→ EXERCISE
Copy nothing but the text: repeat each entry exactly and drop the images.

→ THE DATA
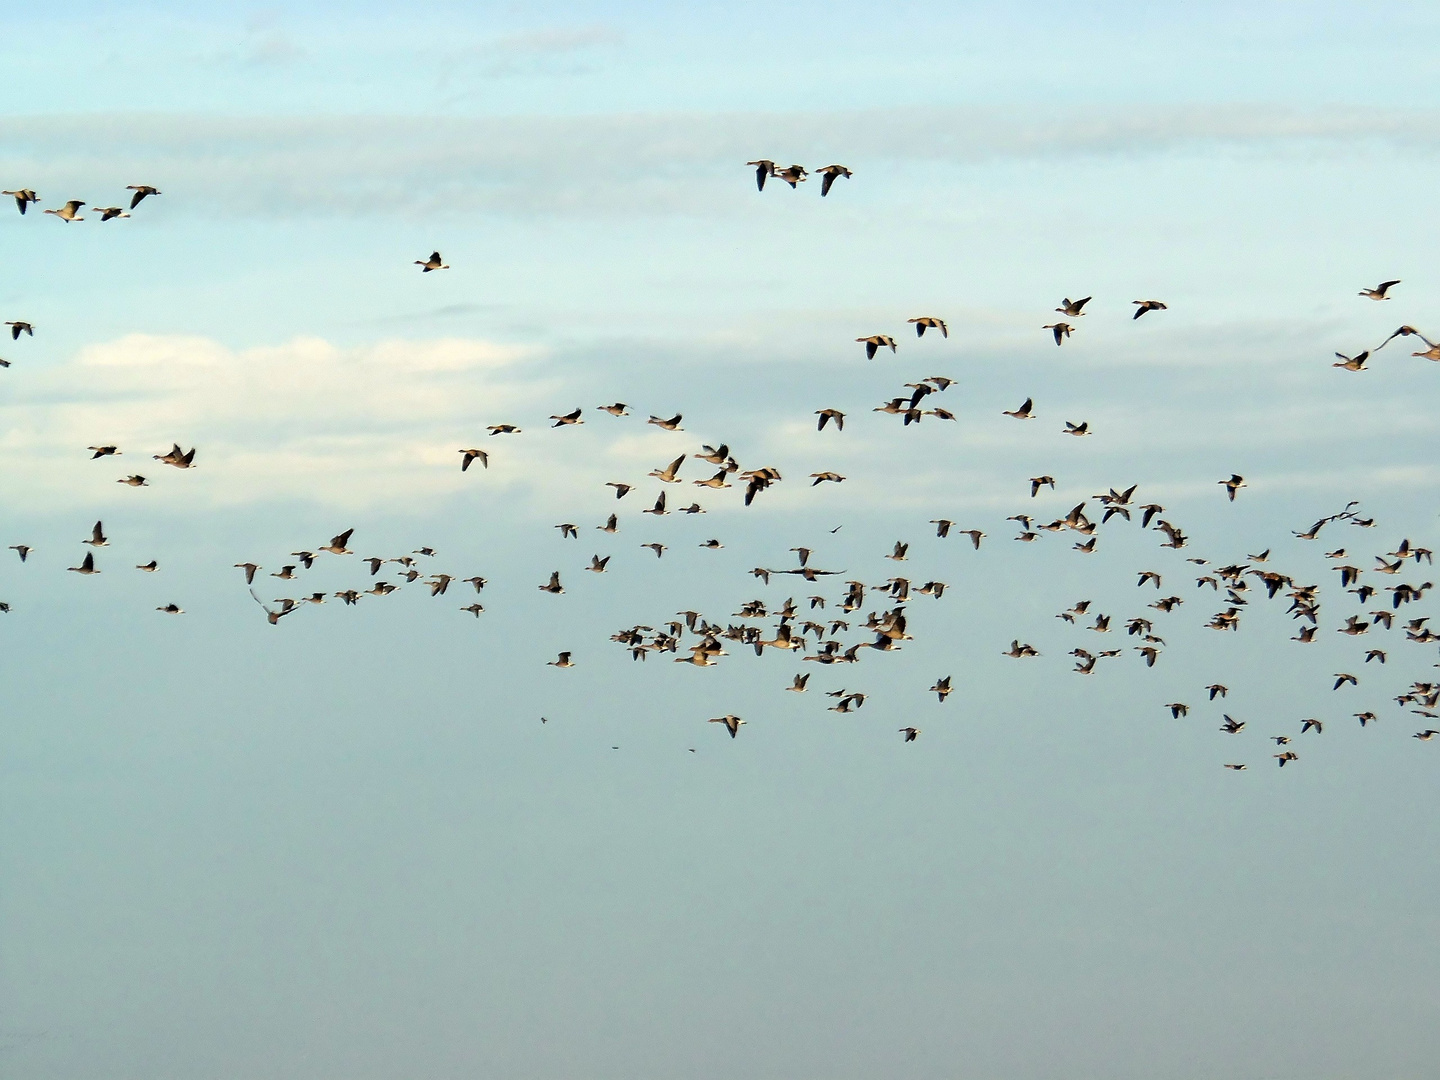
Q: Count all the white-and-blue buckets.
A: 0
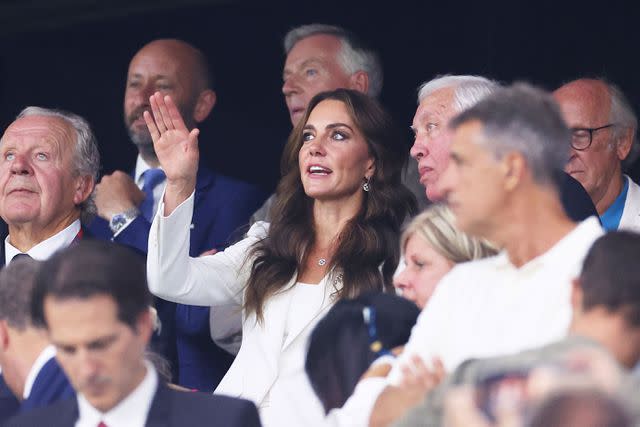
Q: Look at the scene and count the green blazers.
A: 0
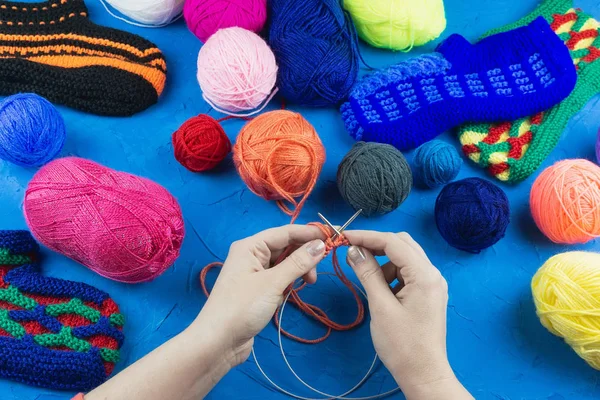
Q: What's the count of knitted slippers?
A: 4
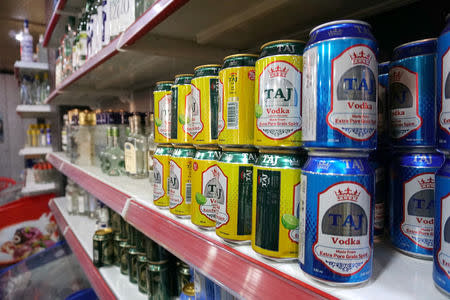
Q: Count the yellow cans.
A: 10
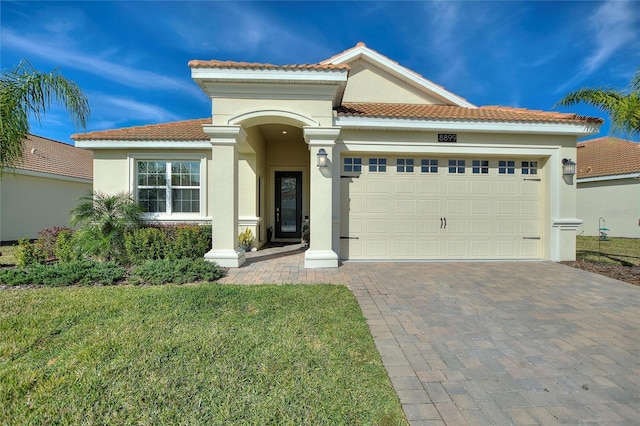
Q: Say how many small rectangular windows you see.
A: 8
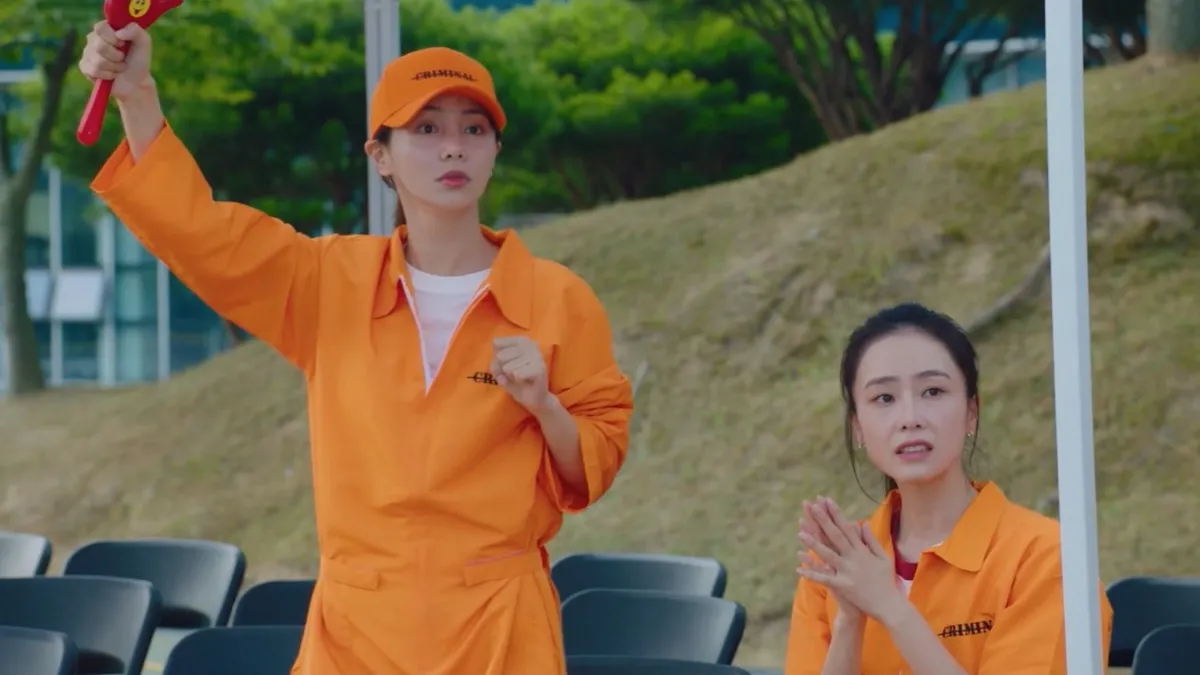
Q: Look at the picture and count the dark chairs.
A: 11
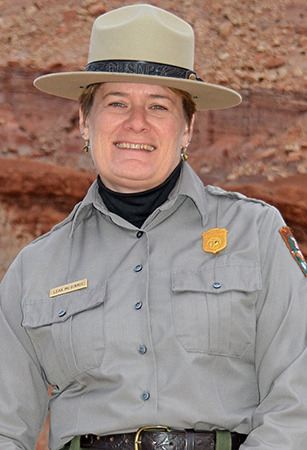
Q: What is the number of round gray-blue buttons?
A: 7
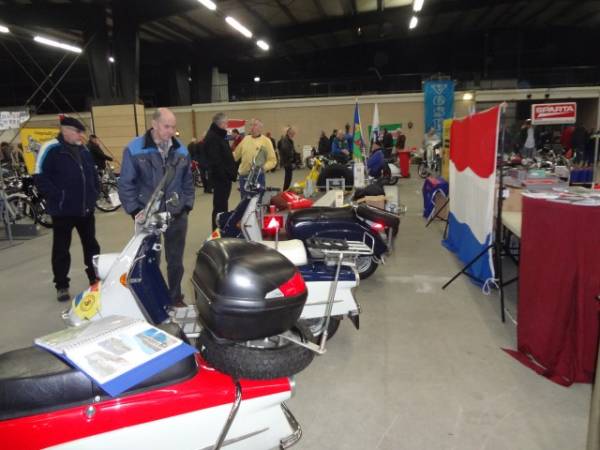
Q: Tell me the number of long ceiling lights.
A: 7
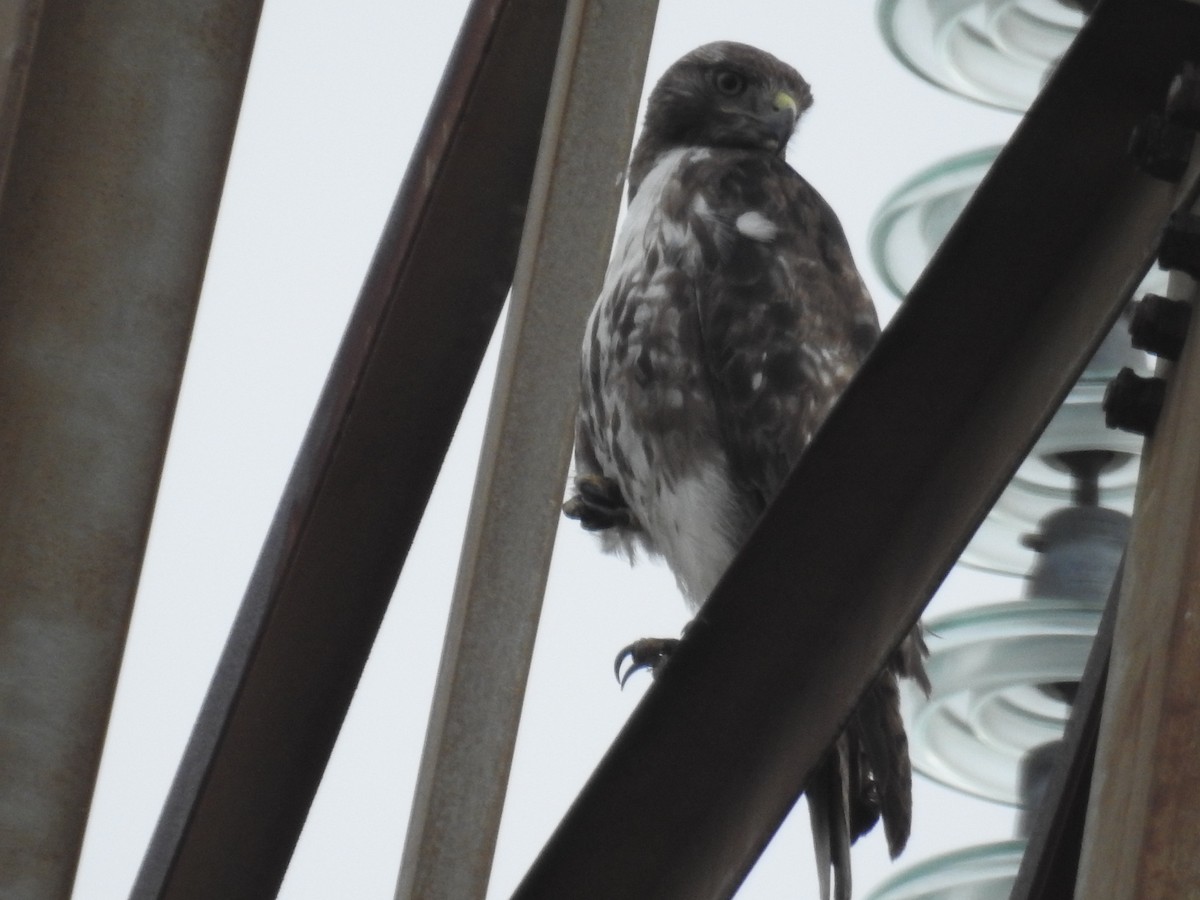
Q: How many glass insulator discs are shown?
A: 5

→ EXPECTED OUTPUT
Q: Count all the white-and-blue buckets.
A: 0
Q: Look at the scene and count the green blazers.
A: 0
Q: What's the count of knitted slippers?
A: 4
Q: Count the yellow cans.
A: 10
Q: Say how many small rectangular windows you see.
A: 8
Q: Look at the picture and count the dark chairs.
A: 11
Q: What is the number of round gray-blue buttons?
A: 7
Q: Tell me the number of long ceiling lights.
A: 7
Q: How many glass insulator discs are shown?
A: 5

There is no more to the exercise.